No! That is not history. I've seen many of these lists and records of such things does not say anything at all about the the economy, culture, or the changes. Laundry lists are just laundry lists. A list of temple offerings doesn't tell you why the temple exists it only provides a list of who donated what.
You cannot get to dictate what writing is history and what isn't history.
Plus, you wrote that nothing written before 2400 BCE, "comprehensible":
No. History and writing are not the same thing because there is no writing from before about 2400 BC that is comprehensible.
You weren't just talking about history, you were saying "writing" (which could be anything and everything else) incomprehensible.
So I gave you examples of both writing being historical and comprehensible...even if they were just administrative or accounting records, eg the clay tablets of Jemdet Nasr.
I have even given you example of Instructions of Shuruppak, while not "historical" in the sense of the subject and textual contexts, they are historical in the sense they can be dated to a certain period, for instance the oldest copy of Instructions is the Abu Salabikh tablet, is dated to 2600 BCE. Instructions of Shuruppak is definitely comprehensible.

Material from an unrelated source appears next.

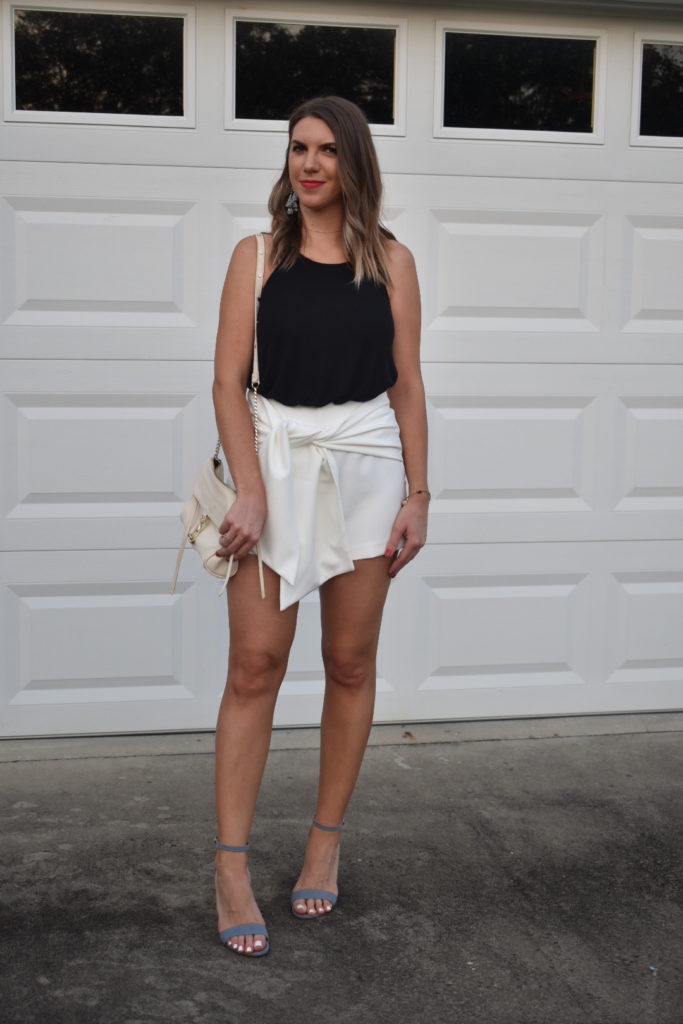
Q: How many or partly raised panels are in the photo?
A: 11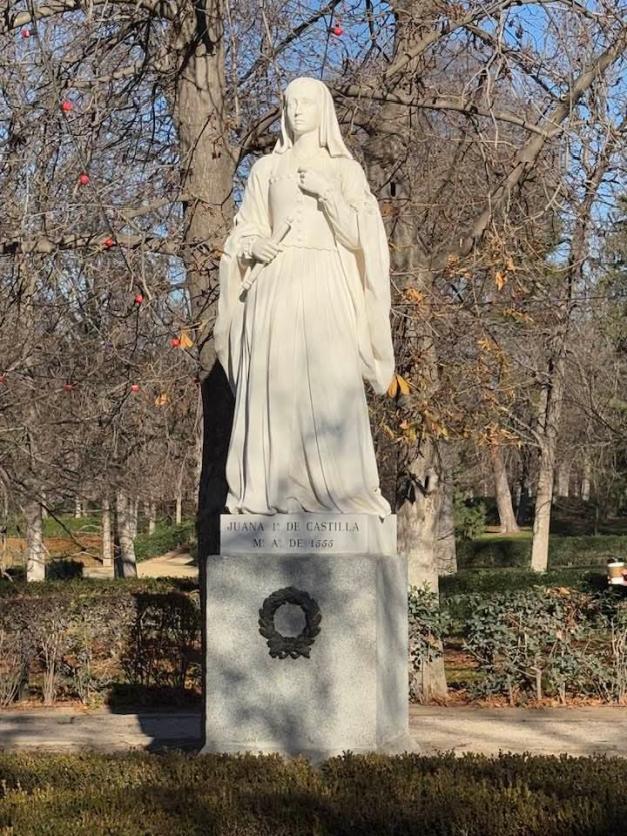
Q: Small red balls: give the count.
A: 10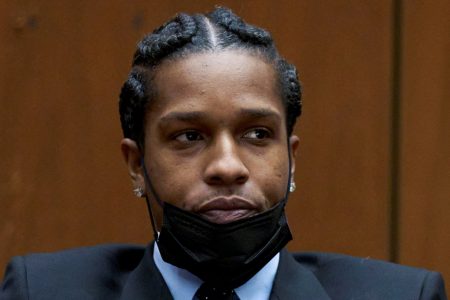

Those clay tablets are not only comprehensible, they are also "historical".
You are neither historian, nor archaeologist, nor translator. So I am not impress by your claims.
Beside that. You are being very hypocritical.
Do you remember that image of prehistorical symbols/doodles that you keep posting up in the other threads?
Those symbols are not written language, are incomprehensible. And yet, YOU interpret them as metaphysical language of science. How do you arrive at that conclusion? Not because you can read those symbols.
Your claims and your excuses have no credibility.